Mientras yo vivo esté..."

"Deberías ir a la cama," le aconsejó, aún mirando a Yori.

"Tú también."

"¡Ambos deberían!" Sokka apareció en la puerta. "Pensé que ambos se habían ido a la cama hace una eternidad." Tomó a su hija menor en sus brazos y con un brazo empezó a mecerla.

"Dice el mayor," Katara sonrió mientras se apoyaba en Zuko, quién la escoltó a su habitación.
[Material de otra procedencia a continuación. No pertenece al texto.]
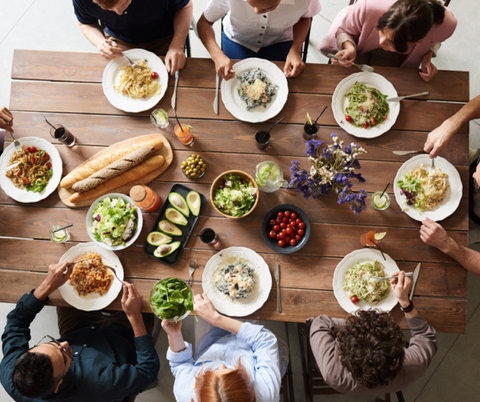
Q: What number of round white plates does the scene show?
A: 8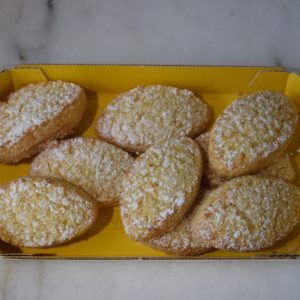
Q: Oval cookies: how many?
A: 9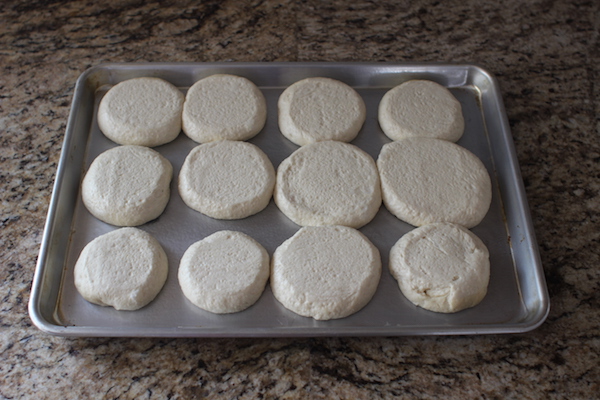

Justo cuando llegaron a la puerta y ella estaba a punto de decir 'buenas noches', Zuko alzó sus manos y capturó su rostro entre ellas. Movió sus pulgares sobre sus pómulos, y luego la acercó a el mientras sus manos abandonaban su cara.

"Así que, ¿vas a terminar lo que empezaste?" Ella preguntó muy suavemente.

"Soy un hombre de palabra,"

Ella habría hecho un comentario inoportuno, pero su cerebro se derritió y dejó de pensar cuando sintió sus labios sobre los suyos en una manera tan dulce y gentil que hizo que Katara prácticamente de derritiera bajo su cuerpo. Sus manos subieron por su amplio pecho y se colocaron detrás de su nuca, una mano jugaba con los cabellos de su cuello.

Las manos de él se movieron por su espalda, acercándola, más cerca hasta que él era lo única que ella podía ver y sentir. Mientras intercambiaban beso por beso, Katara trató de contarlos; uno, dos, cinco, doce... Perdió la cuenta. Algo que había dicho ty Lee hace rato aún seguía retumbando en su mente, incluso ahora; "Somos tan opuestos, pero... Tan iguales" era completamente verídico en cuanto a ella y Zuko mientras se pararon ahí, besándose, hasta que salió el Sol.